** Task goal **
Each entry below should appear again exactly as written, without pictures.

** Dataset entries **
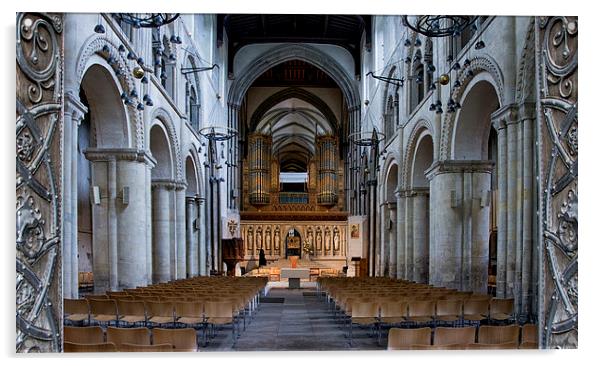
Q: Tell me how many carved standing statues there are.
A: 8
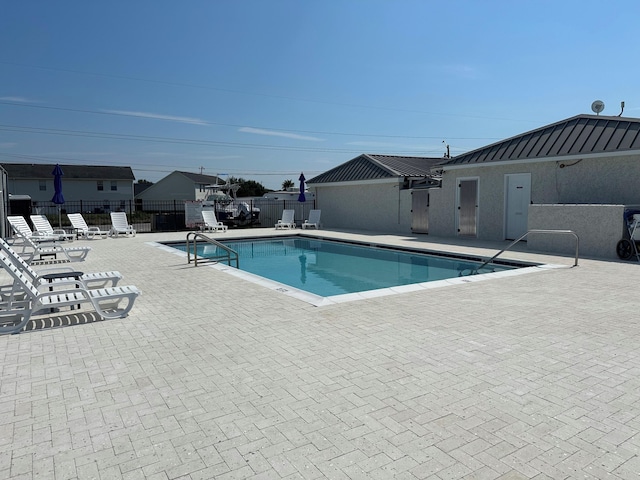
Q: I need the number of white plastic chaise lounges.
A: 10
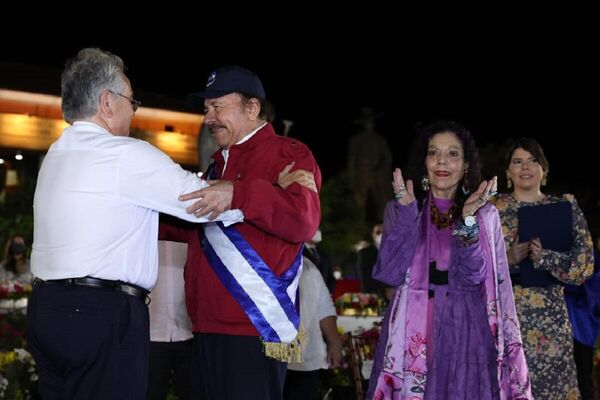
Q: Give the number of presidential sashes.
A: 1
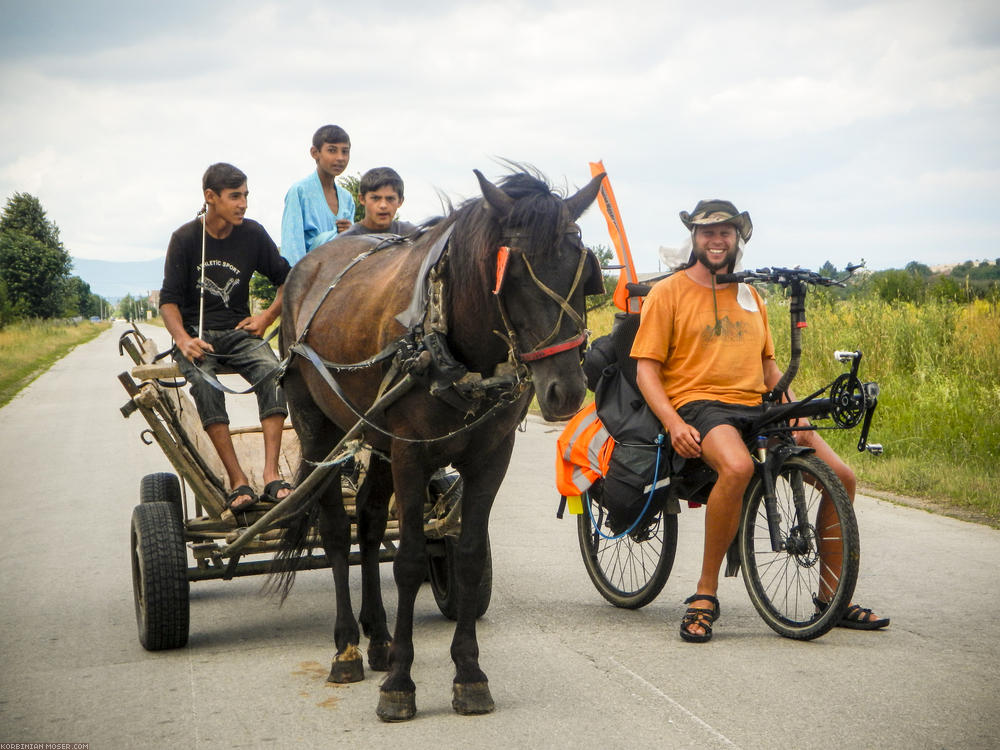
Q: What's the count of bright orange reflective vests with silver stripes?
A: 1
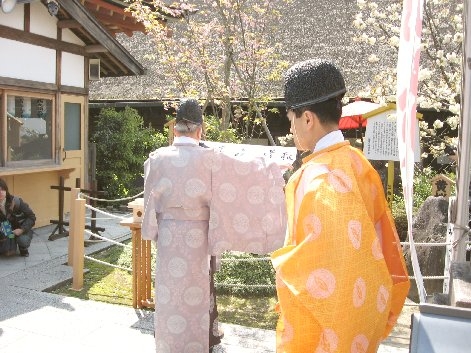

** Exercise answer **
Q: Tell me how many carved standing statues there are.
A: 8
Q: I need the number of white plastic chaise lounges.
A: 10
Q: Give the number of presidential sashes.
A: 1
Q: What's the count of bright orange reflective vests with silver stripes?
A: 1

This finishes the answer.